# He NEVER rolls up!



## Spiff The Hedge (Feb 21, 2009)

My hedgehog never rolls up- never! We had the vaccuum going near his cage and he puffed up, but didn't roll into a ball. Is this normal? I thought that hedgehogs were supposed to be rather shy creatures.


----------



## sarahomnia (Feb 10, 2009)

it's fine. it just means he's less afraid and more social then other hedgies. i would LOVE for hector to never roll up, but he does all the time. be thankful.


----------



## Luck (Sep 4, 2008)

Lol it's kinda funny, usually people are complaining that they're hedgie won't UN-roll but yours just won't roll :lol:


----------



## Spiff The Hedge (Feb 21, 2009)

Ah, well he is now. He's going through his last quilling. But he only stays curled for about 7 seconds. :roll: He's a pretty friendly (active, never-not-moving) kinda guy.


----------



## catalat (Feb 22, 2009)

Can he physically roll up if he wants too? My vet said that sometimes overweight hedgies are physically unable to roll up... or maybe your's is just extra social !


----------



## MyGuitarSticks (Jan 16, 2009)

Lol. Achilles does the same thing, only quills up, never rolls up. But he does roll up whne he sleep. But I know that's normal.


----------



## Ahava (Mar 25, 2009)

MyGuitarSticks said:


> Lol. Achilles does the same thing, only quills up, never rolls up. But he does roll up whne he sleep. But I know that's normal.

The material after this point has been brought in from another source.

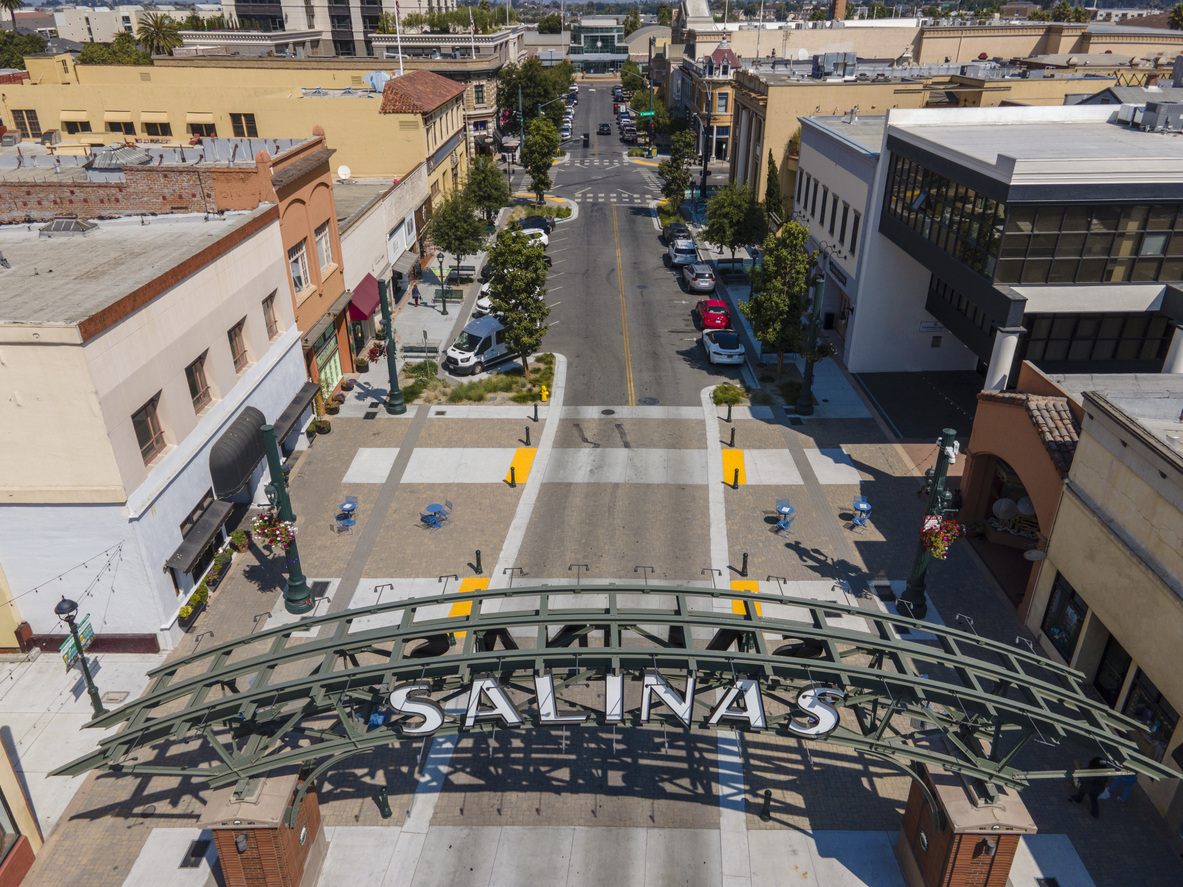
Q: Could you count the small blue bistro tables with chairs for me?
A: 4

Yupp. Teddi just turns into a big ball of prickles when he sleeps but other than that he never rolls!


----------



## basmati (Feb 13, 2009)

Same here. I tried to get the cute pose where all you see are quills, no way. Bas will curl when sleeping, but most of the time, if I am holding her, she spends her time stretched out on her back, with little feet sticking out under whatever she is in. I did catch her at night once on her wheel, and I thought there was something wrong, because she was enormous!!! They must hold their breath for the puff up :mrgreen:


----------



## calexica (Mar 29, 2009)

Mine won't roll up either. She sticks all four legs out, making it hard to hold her in one palm. I'd almost like it if she did roll up sometimes, because yeah, it is really cute!


----------